Scribd offers more features than competitor sites such as Slideshare.net, which is only for Powerpoint documents.

Adobe has not released Flash tools in a way that consumers can easily create a display player on their own blogs (perhaps because Adobe wanted to avoid cannibalizing its other product, the Pdf).

The second reason for Scribd’s popularity is apparently because you can read copyrighted material there without being tracked (posters of material do have to disclose an email address to Scribd, though that can be spoofed).
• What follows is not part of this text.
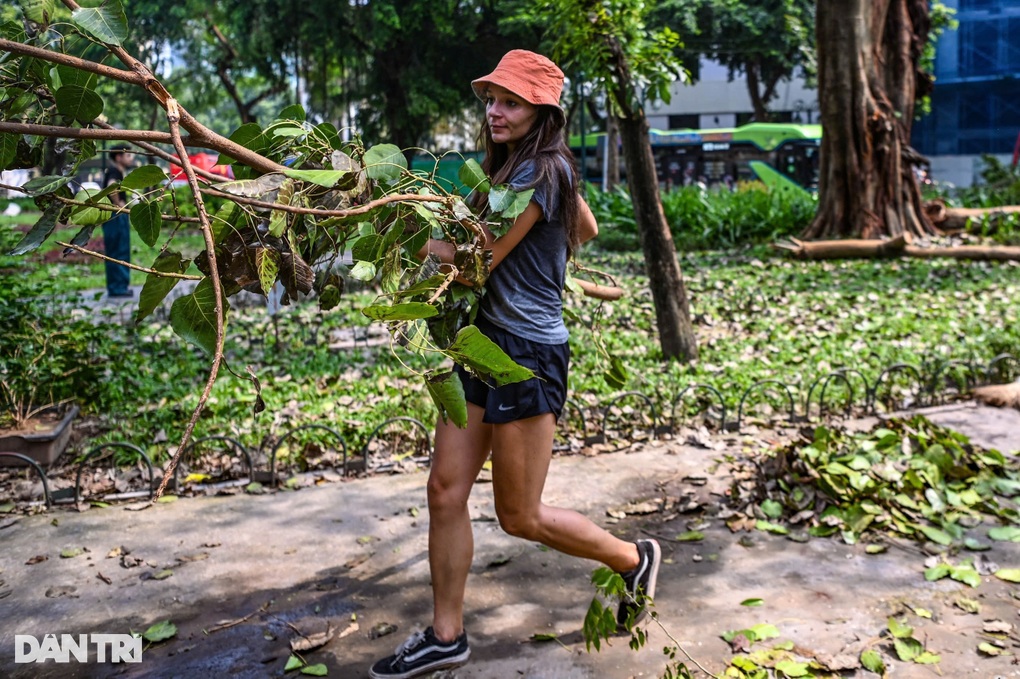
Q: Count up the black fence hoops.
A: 14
Scribd has received 30 copyright take-down notices already, according to co-founder Trip Adler. He has removed hundreds of documents, he told VentureBeat today. The problem is acute because Scribd lets you easily download the documents (there’s a prominent download button, and you can download in multiple formats: .pdf, .doc, .txt, and .mp3 files), something YouTube doesn’t let you do easily.

VentureBeat found a couple of copyrighted Harry Potter books online, and Adler said he was aware of them, but at the time hadn’t been able to take them down — he was in his car during our interview, and besides, Scribd is just three guys: “We can’t control it,” he said. He added: “We’d like them to let us know to take it down.” Adler did email us later today to say he’d taken the Potter books down, and pointed to his copyright policy, to indicate Scribd is DMCA compliant. However, another book hosted at Scribd that he was aware of, The Da Vinci Code, is still up several hours later, as of this writing. See screenshot below.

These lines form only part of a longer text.